Ballistic Recovery Systems (commonly BRS) is a company (Pink Sheets: BRSI) that was formed in 1980 by Boris Popov after he survived a 400 foot fall in a partly collapsed hang glider in 1975. Boris invented a parachute system which would lower a whole light airplane to the ground relatively safely for the people inside, though typically with moderate structural damage to the aircraft when it landed. It could be used in the event of loss of control, failure of the aircraft structure, or other in-flight emergencies.
A solid-fuel rocket is used to pull the parachute out from its housing and deploy the canopy fully within seconds. Typically on ultralight installations the rocket is mounted on the parachute container. On larger aircraft installations the rocket may be remotely mounted.

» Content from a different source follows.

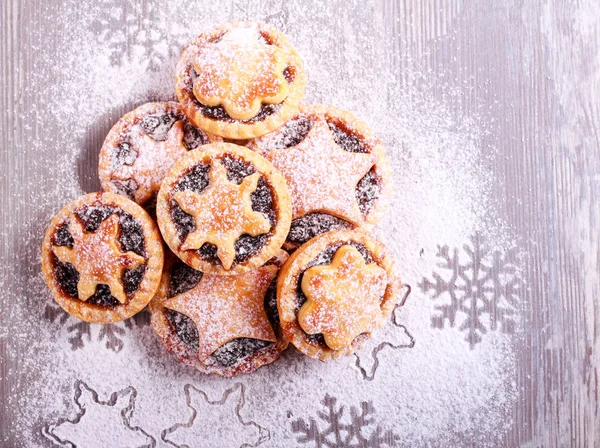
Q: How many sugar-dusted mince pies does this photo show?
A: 7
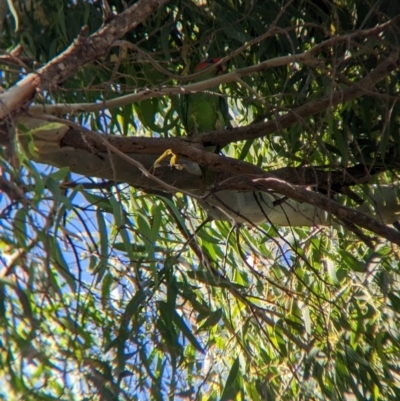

Over the years the BRS systems employed have been improved and updated and the current version is the BRS-6. This has a separate rocket installation that can be removed from the parachute so the parachute can be sent for re-packing without the problems of trying to ship the rocket as well. Typically the parachute requires repacking every six years and the rocket requires replacing every 12 years.
The first ballistic recovery parachutes were on the market in 1982, and the first deployment was in 1983. Between then and April 2007, over 225 people were aboard 201 aircraft which deployed BRS parachutes; most of whose lives were presumably saved by those parachute deployments.
BRS Models are available for:
Cirrus Airframe Parachute System (CAPS)
The CAPS is a BRS system designed specifically for Cirrus Design's line of general aviation aircraft including the SRV, SR20 and SR22. As in other BRS systems a solid-fuel rocket, housed in the aft fuselage, is used to pull the parachute out from its housing and deploy the canopy full within seconds. The goal of employing this system is the survival of the crew and passengers and not necessarily the prevention of damage to the airframe.
Since the landing gear and firewall are part of the structure designed to be crushed for energy absorption during impact after parachute deploy, Cirrus originally thought that the airframe would be damaged beyond repair on impact. But the first aircraft to deploy (N1223S) landed in mesquite and was not badly damaged. Cirrus bought the airframe back, repaired it, and used it as a demo plane. It was eventually sold to another owner who destroyed it in a crash short of the runway. Several of the aircraft involved in CAPS deploys have been put back into service, with the exception of those that landed in the water.
On 18 July 2008 BRS announced that its new 5000-series canopy had completed compliance testing to ASTM International standards. This new parachute system is intended to provide a recovery capability for much larger aircraft, including very light jets. Initial applications may include the Diamond D-Jet and Lancair Evolution. FAA certification is being pursued to allow installation on certified aircraft.
As of March 2009, the CAPS has been activated 19 times with 31 survivors and 4 fatalities . Some additional deployments have been reported by accident investigators as caused by ground impact or post-impact fires, and some accidents are still under investigation.
2008 Economic Crisis
In response to the 2008 economic crisis and associated falling orders, the company announced in November 2008 that it would lay-off 25% of its workforce for an indefinite time period.